(THE DATA begins)
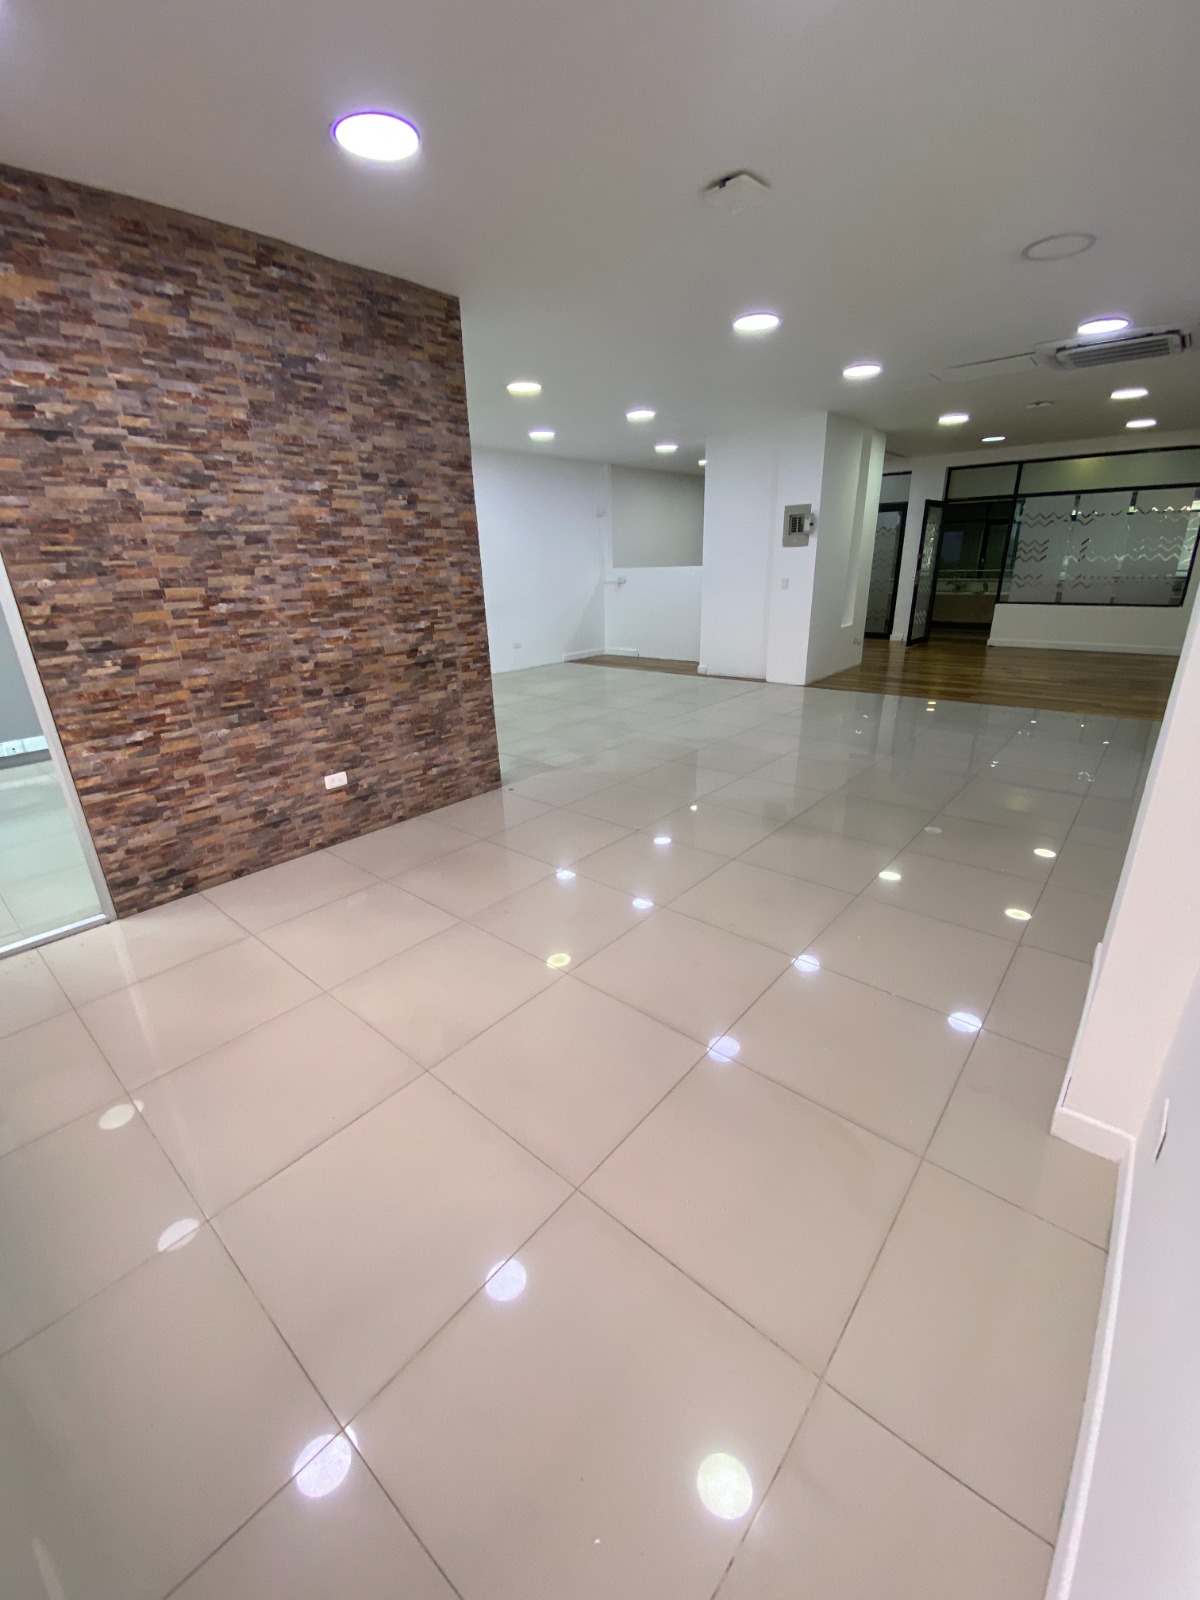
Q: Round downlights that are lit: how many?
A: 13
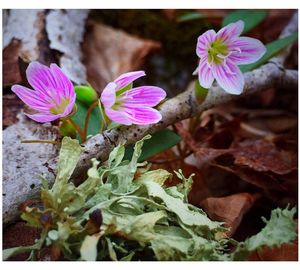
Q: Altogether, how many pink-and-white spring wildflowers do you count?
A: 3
(THE DATA ends)
(THE DATA begins)
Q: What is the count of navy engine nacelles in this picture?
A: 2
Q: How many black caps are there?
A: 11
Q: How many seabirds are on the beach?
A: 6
(THE DATA ends)
(THE DATA begins)
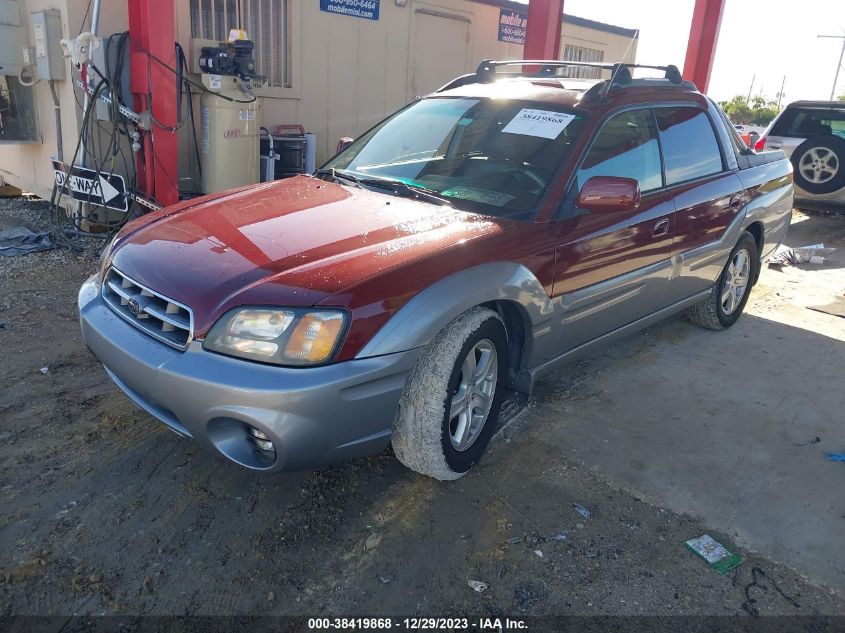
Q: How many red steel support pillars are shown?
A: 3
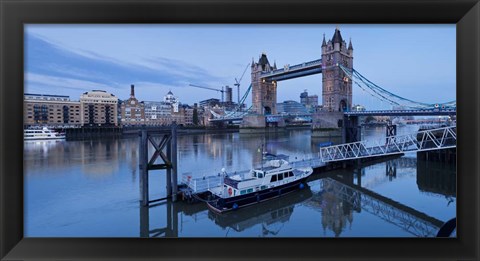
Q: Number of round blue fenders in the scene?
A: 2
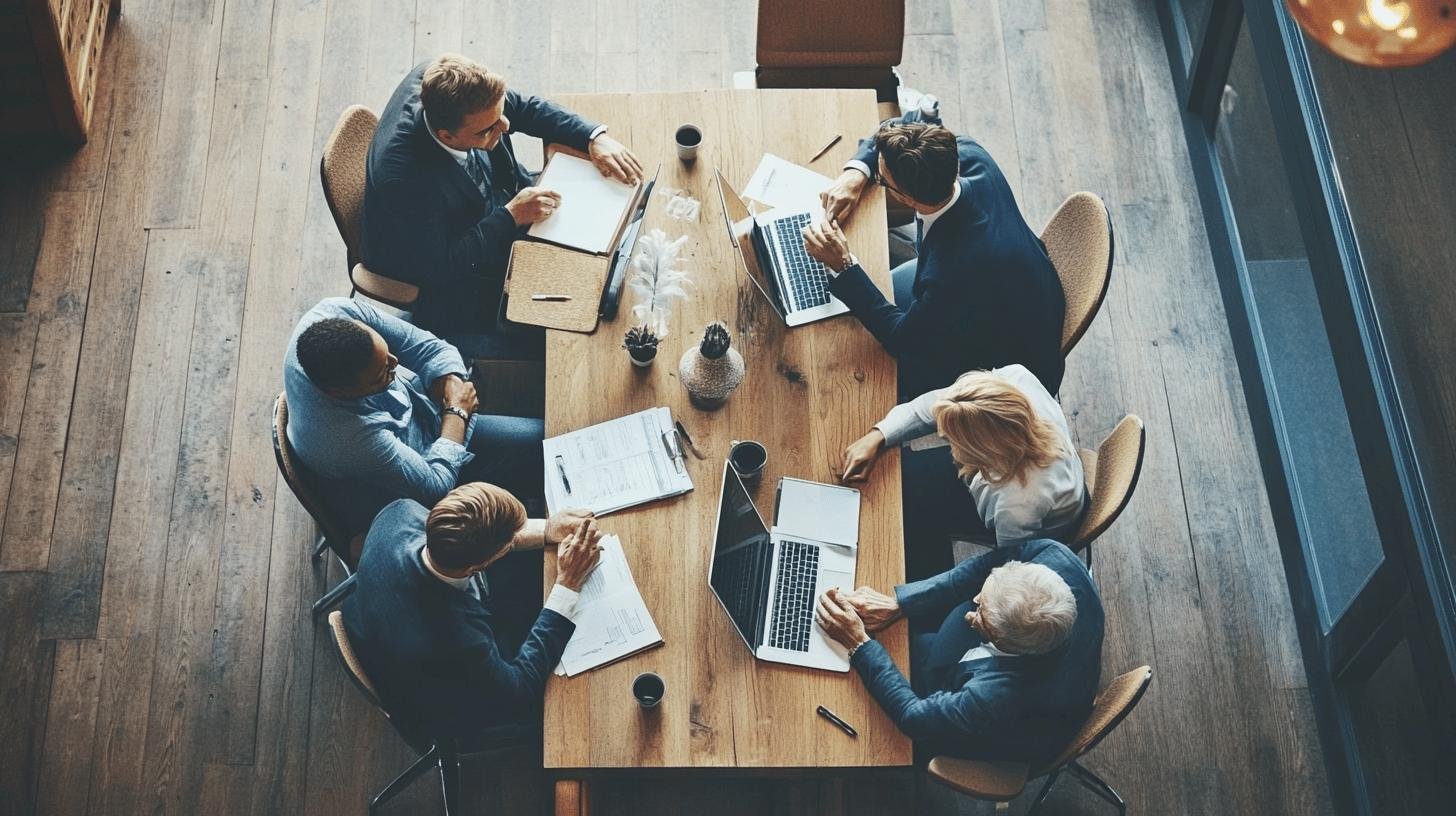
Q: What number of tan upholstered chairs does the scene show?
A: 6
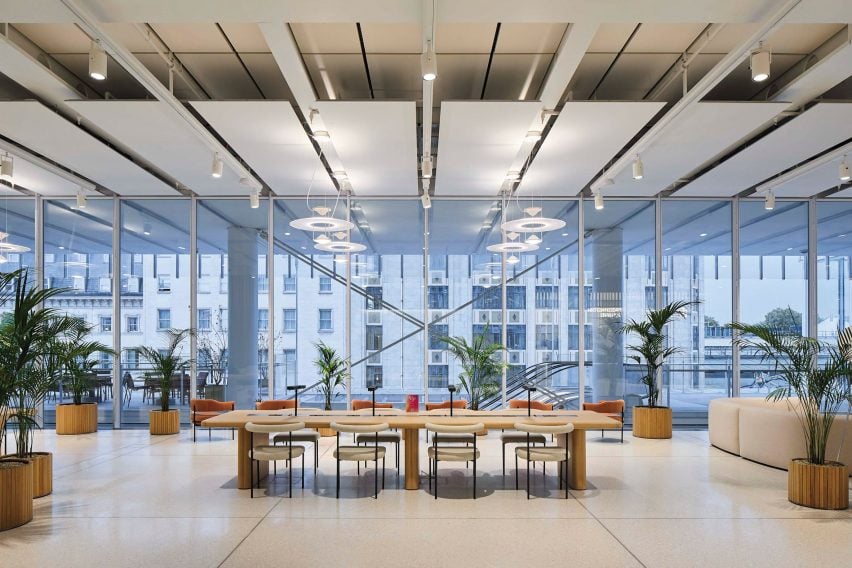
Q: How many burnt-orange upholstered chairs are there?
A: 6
(THE DATA ends)
# EXERCISE
Looking at the records above, please work out how many lines contain "What" and state only that number.

# SOLUTION TO THE PROBLEM
2